> _WHAT YOU NEED TO DO_
If a record holds a picture, drop the picture and copy everything else exactly.

==== SOURCE INFORMATION

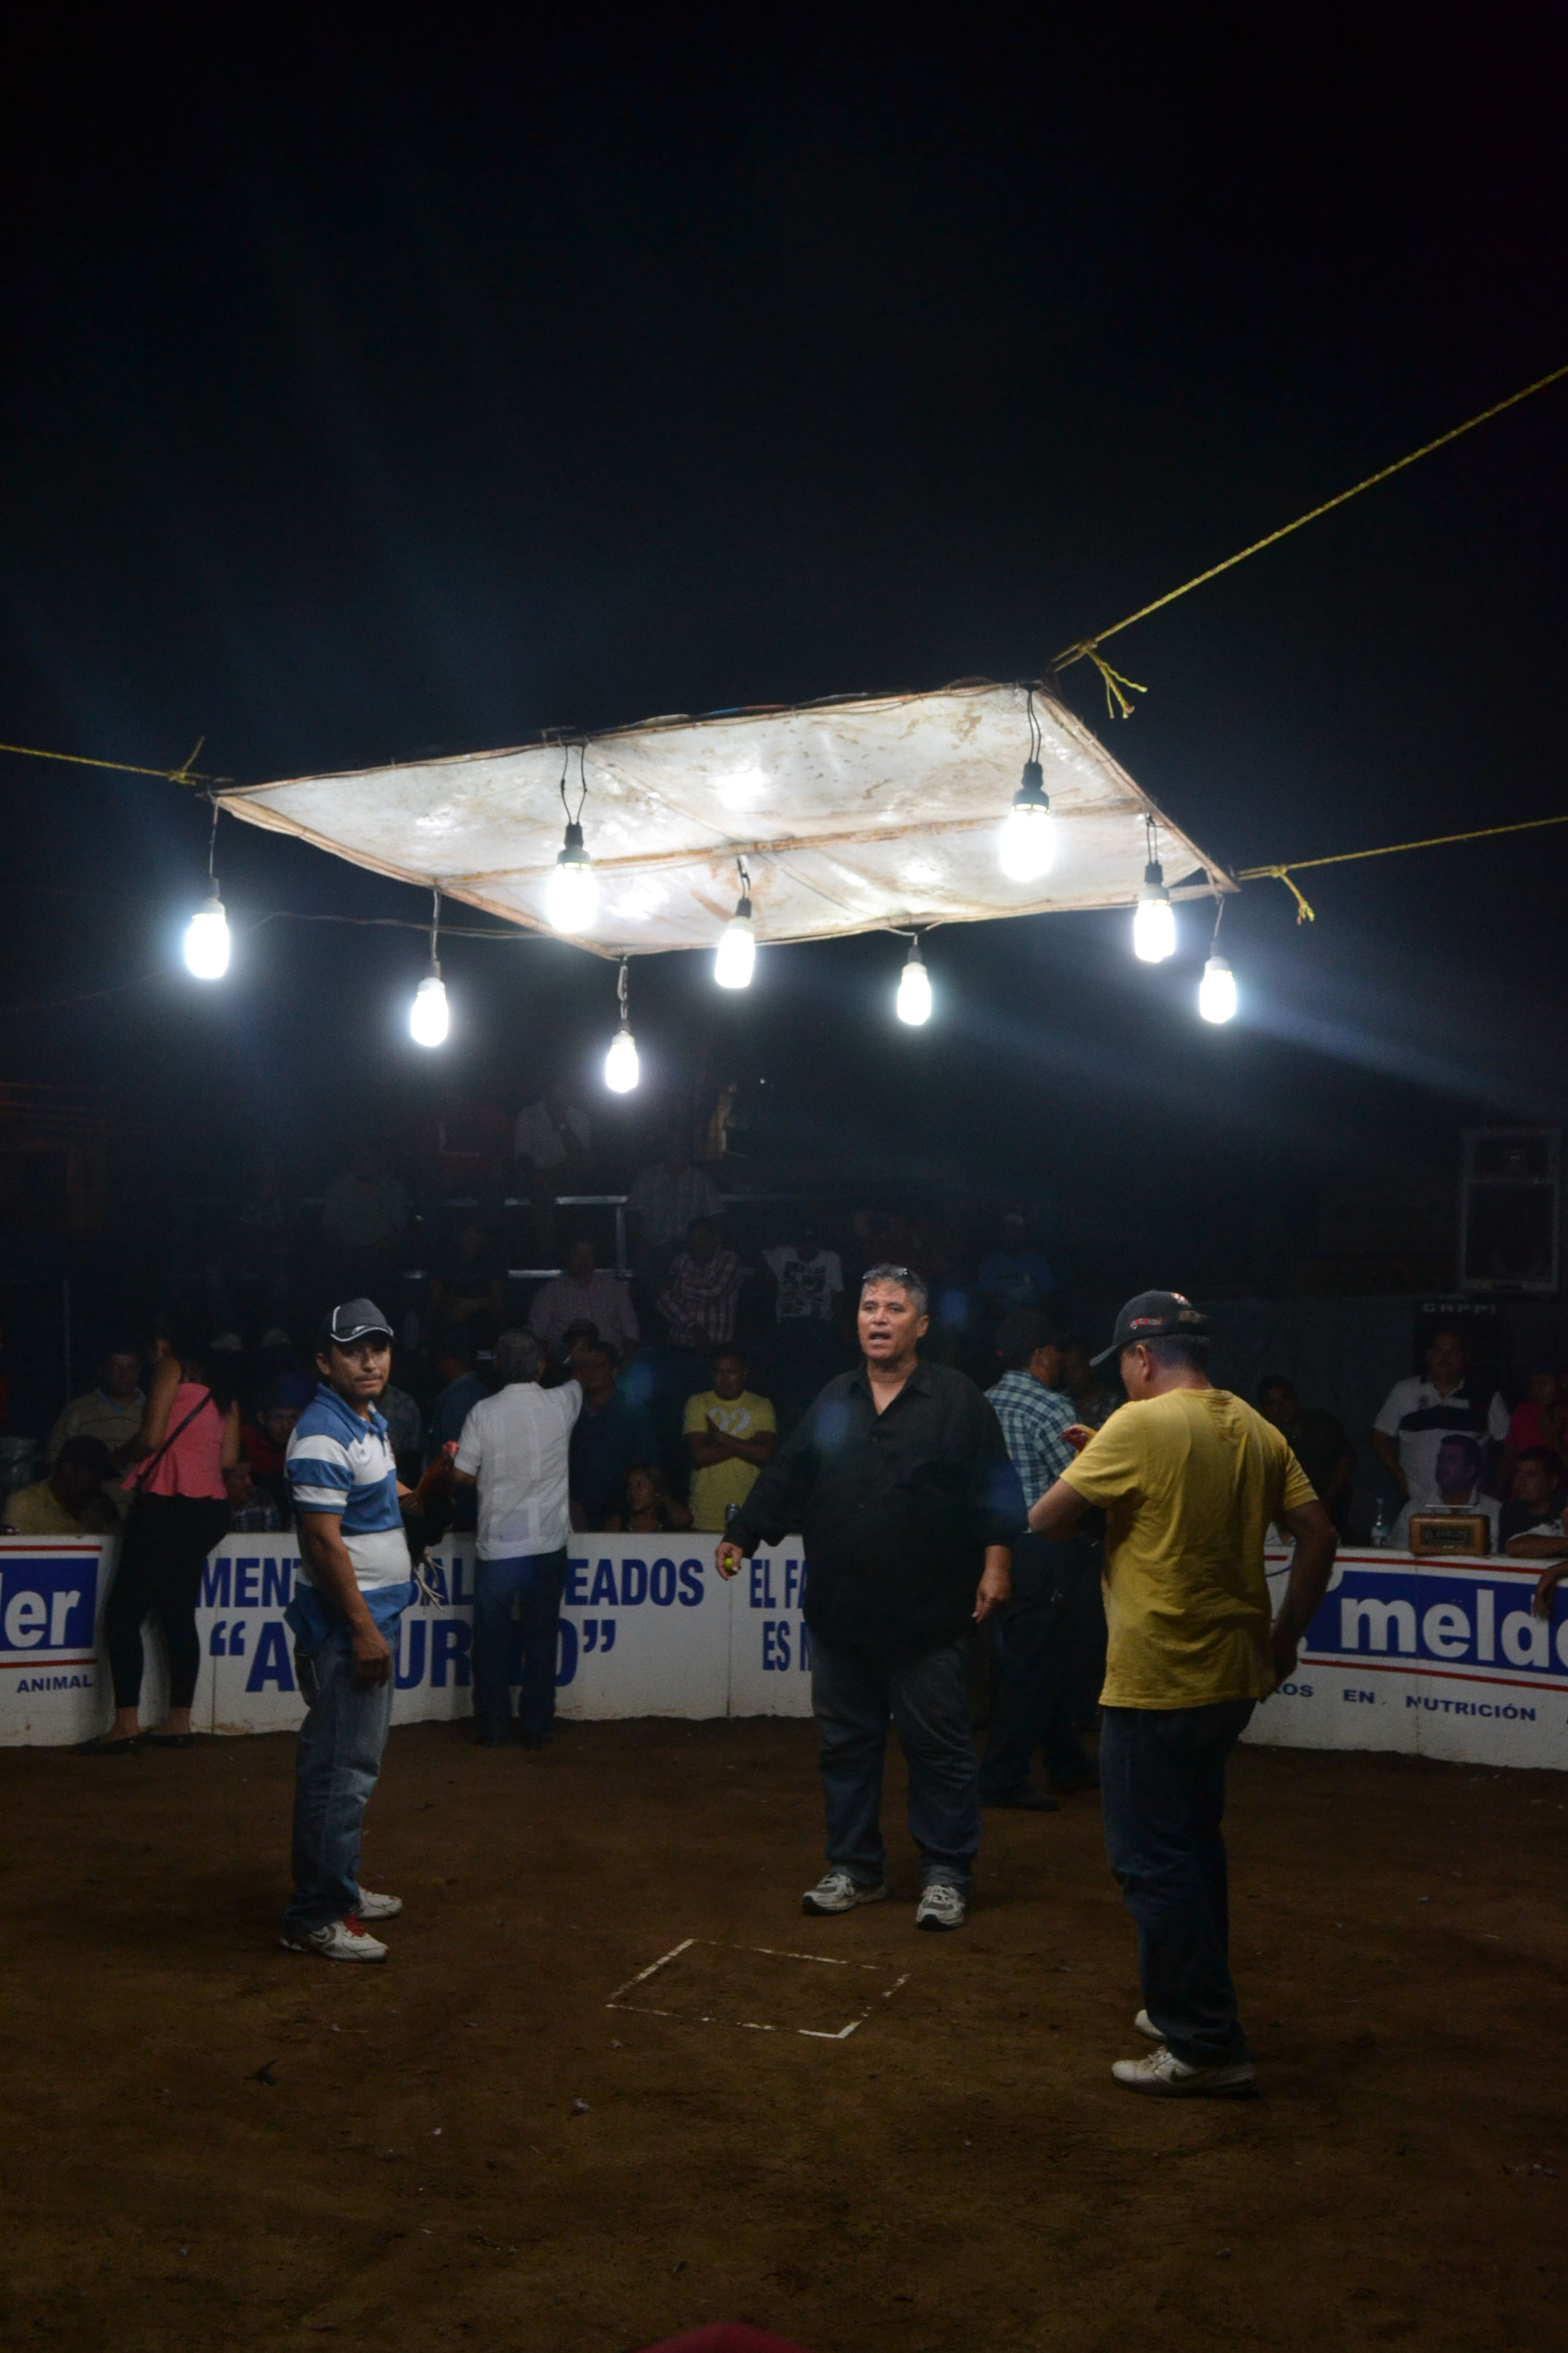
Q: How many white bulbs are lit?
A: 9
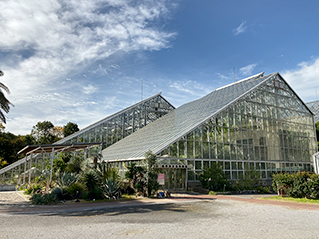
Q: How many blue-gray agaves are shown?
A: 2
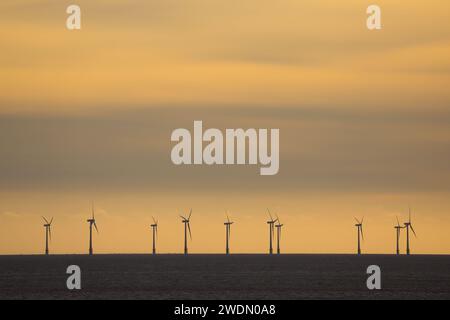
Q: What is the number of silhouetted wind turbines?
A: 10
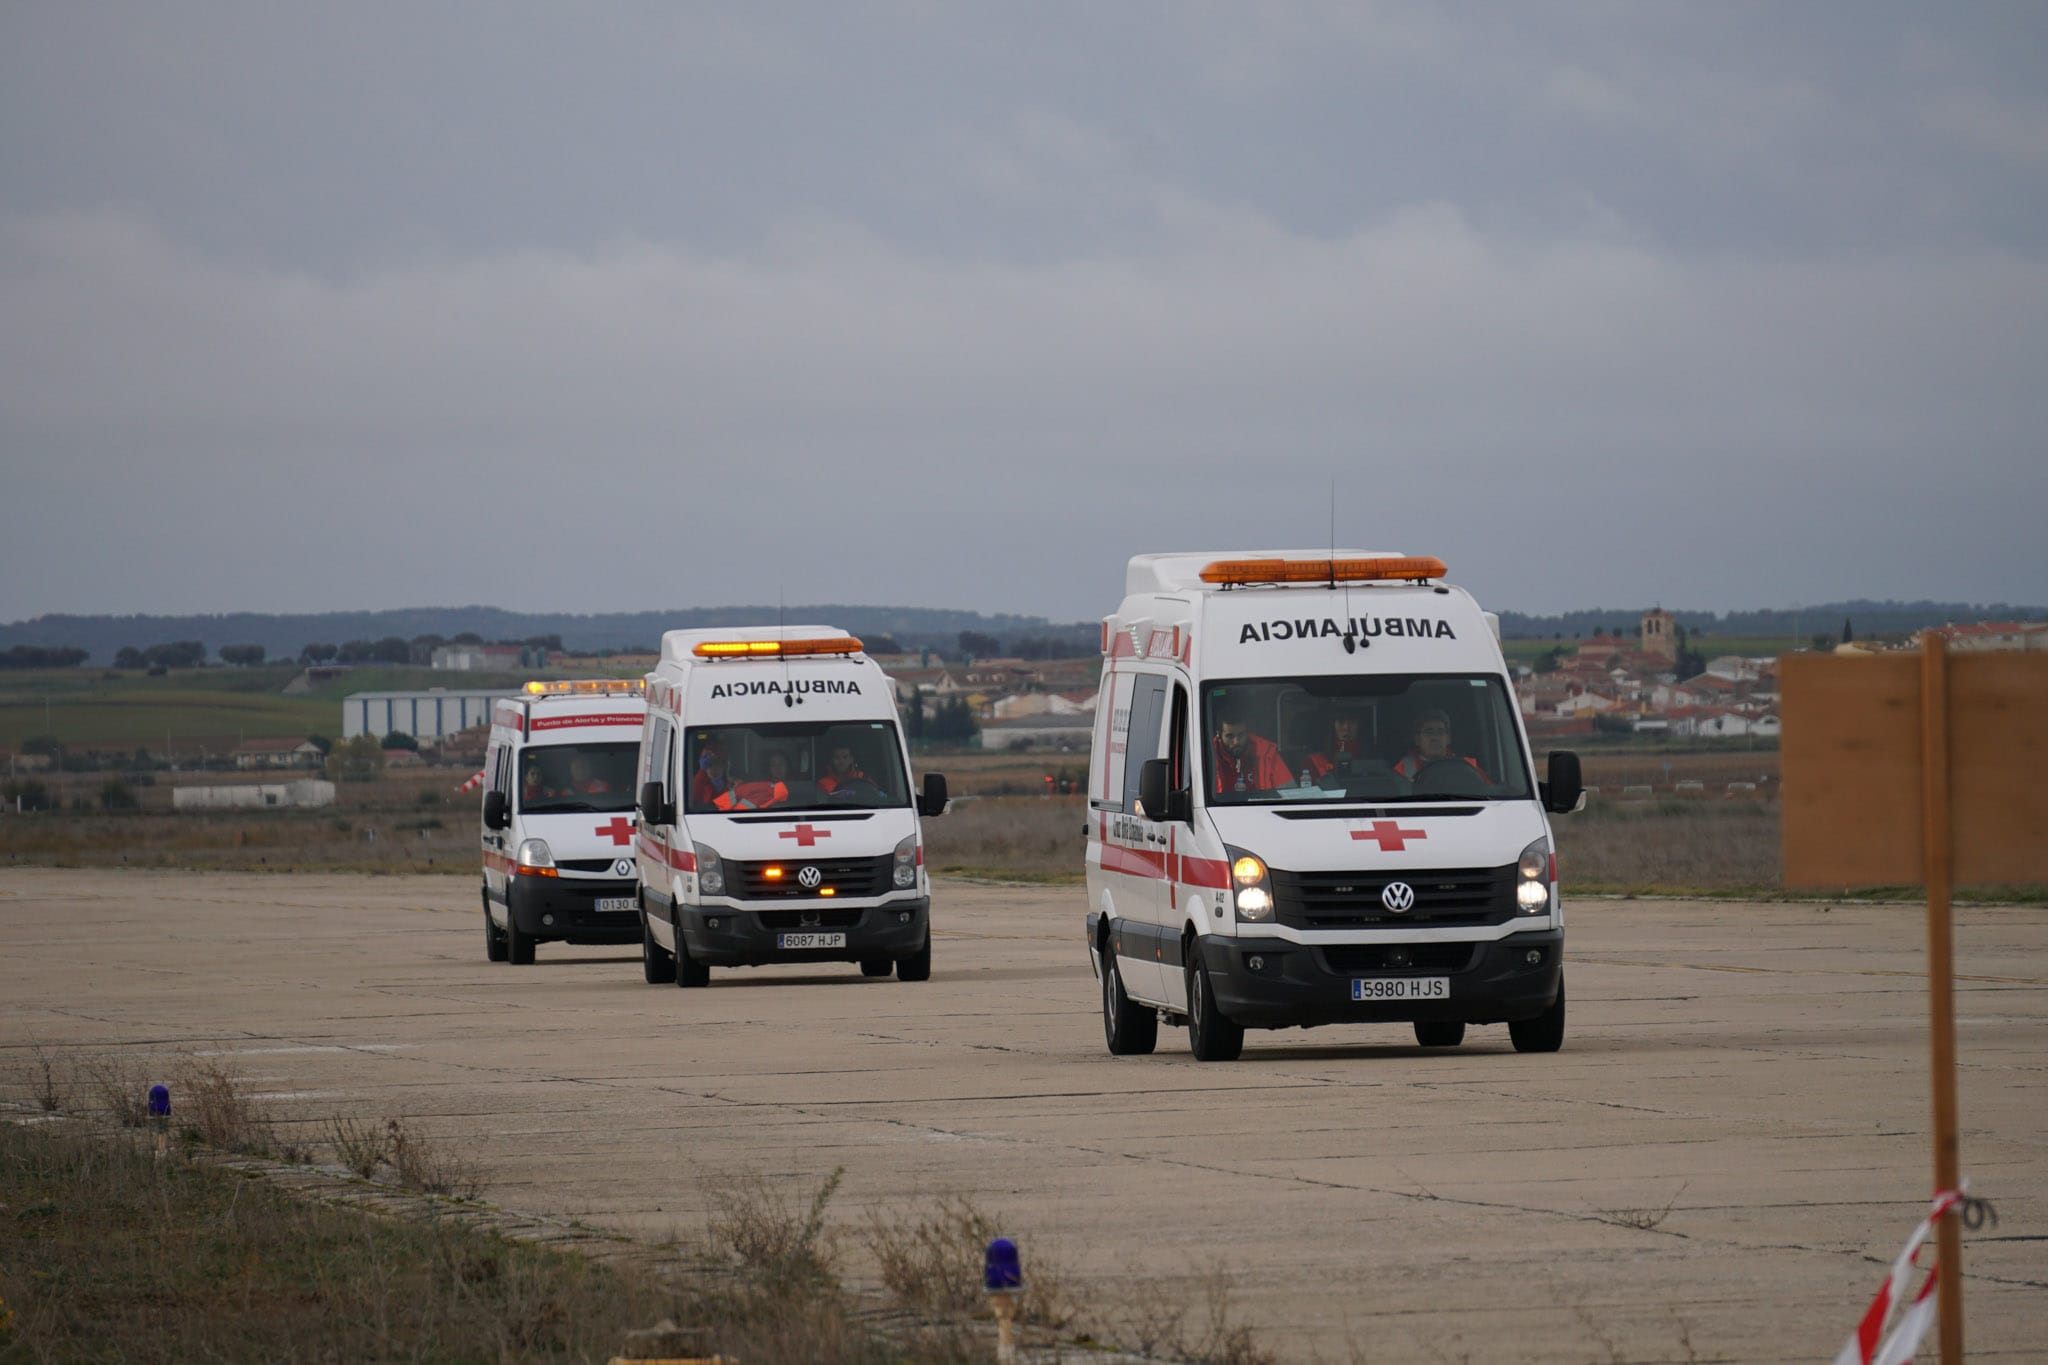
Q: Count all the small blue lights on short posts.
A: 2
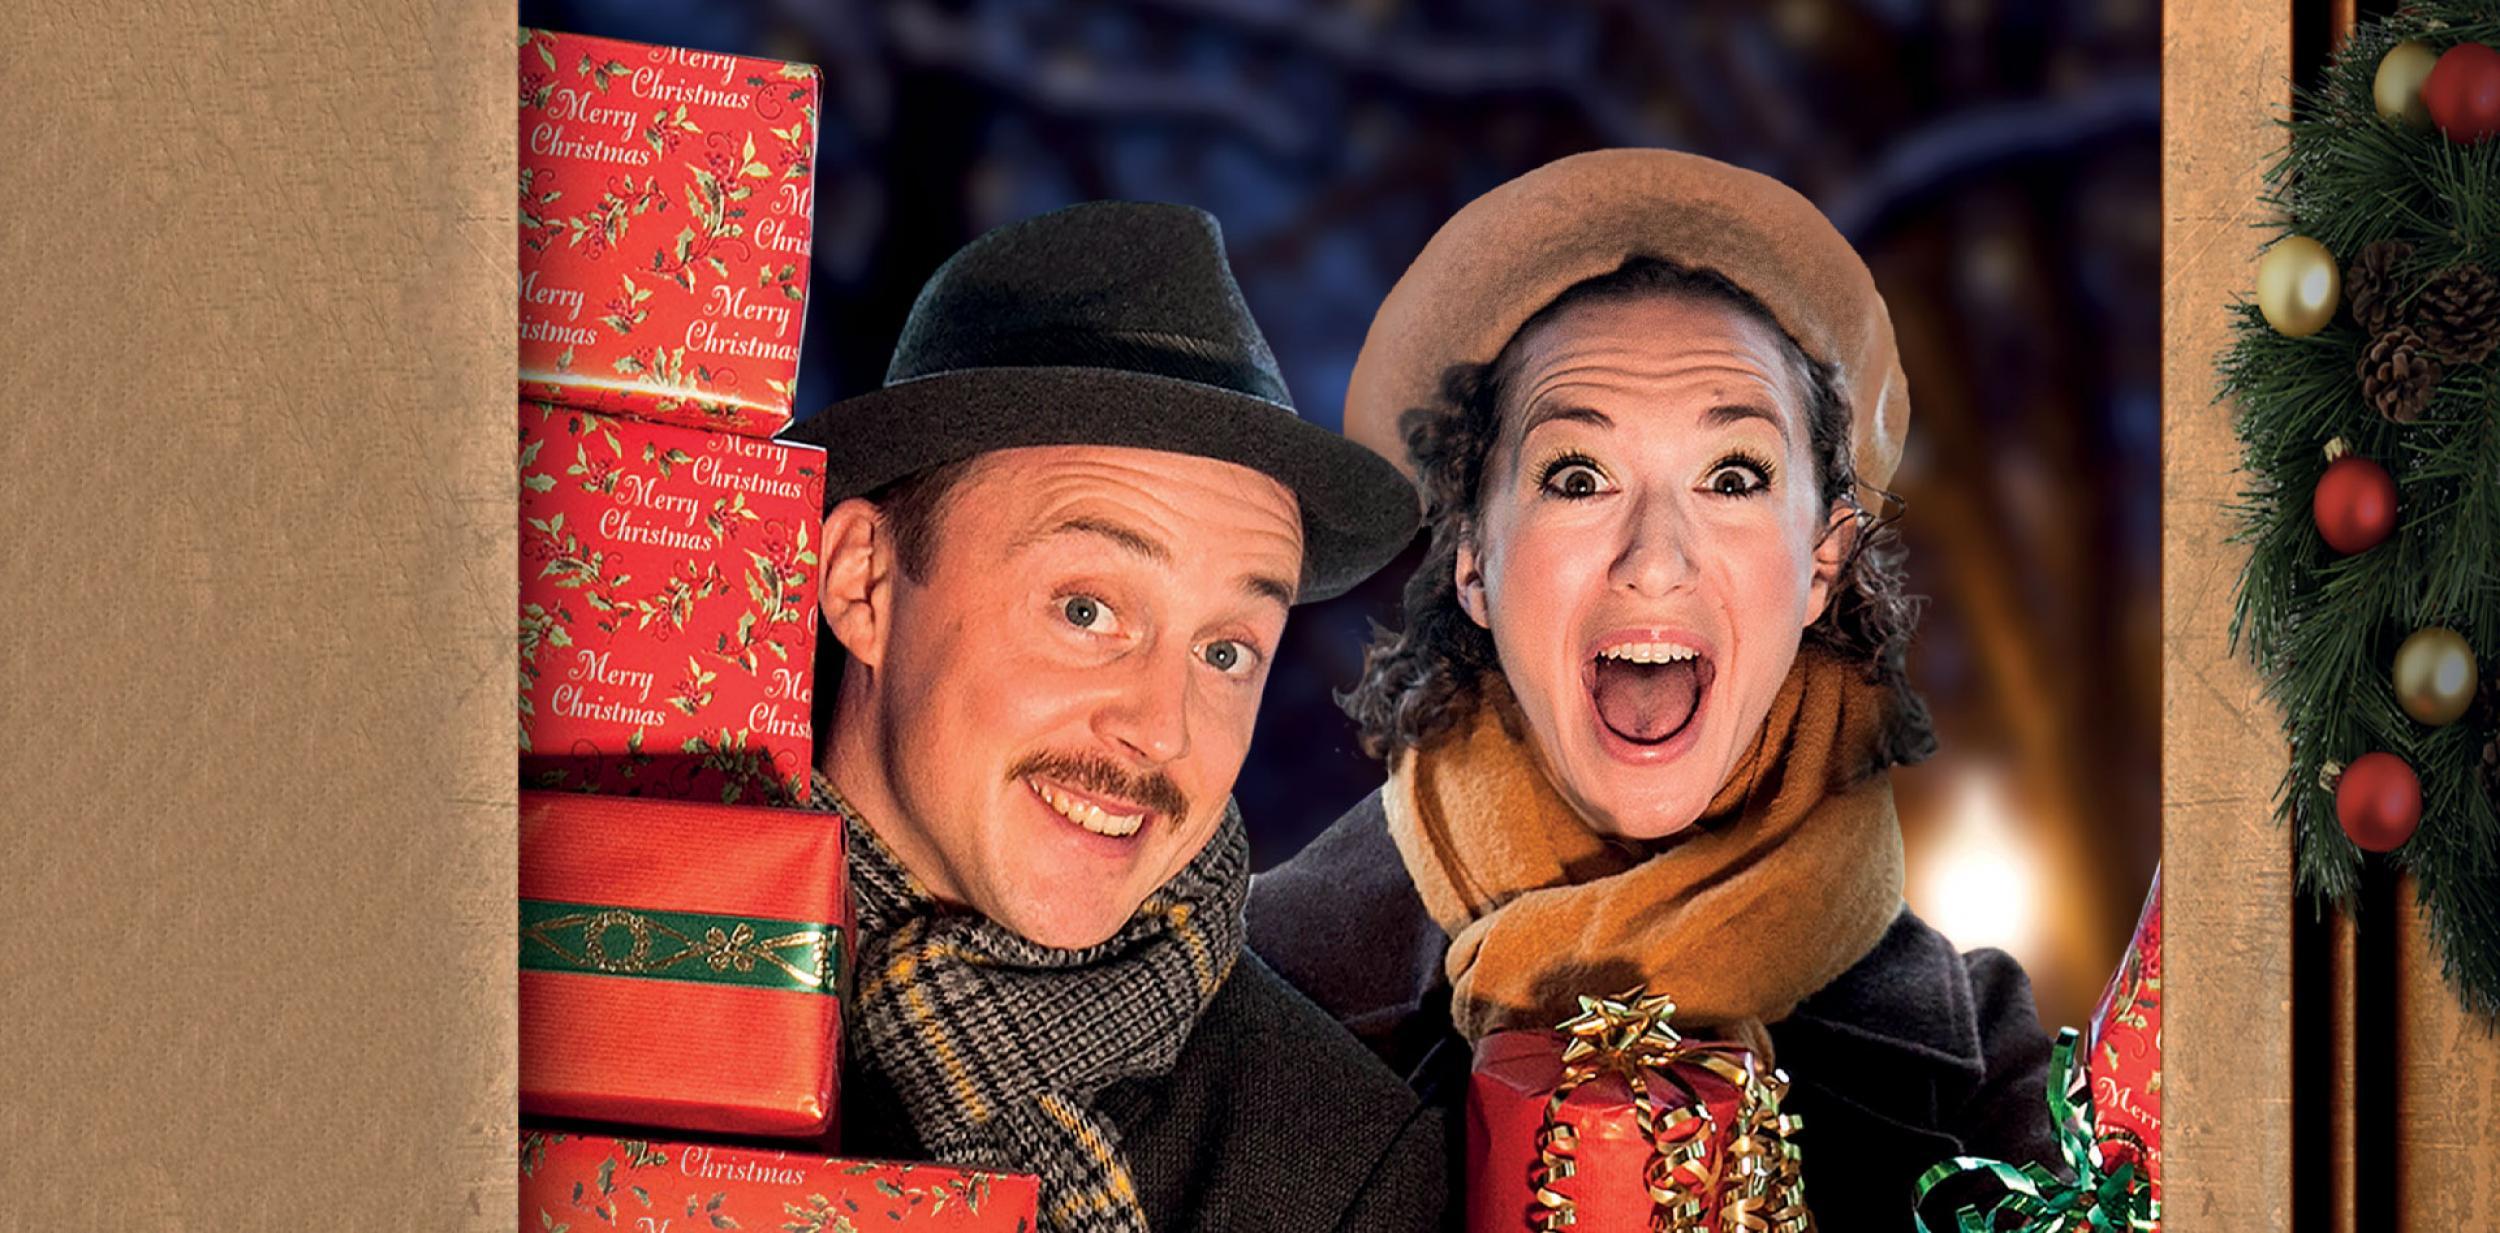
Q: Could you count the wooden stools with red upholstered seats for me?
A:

========

> _SOLVED EXERCISE_
Q: How many white bulbs are lit?
A: 9
Q: How many blue-gray agaves are shown?
A: 2
Q: What is the number of silhouetted wind turbines?
A: 10
Q: Count all the small blue lights on short posts.
A: 2
Q: Could you count the wooden stools with red upholstered seats for me?
A:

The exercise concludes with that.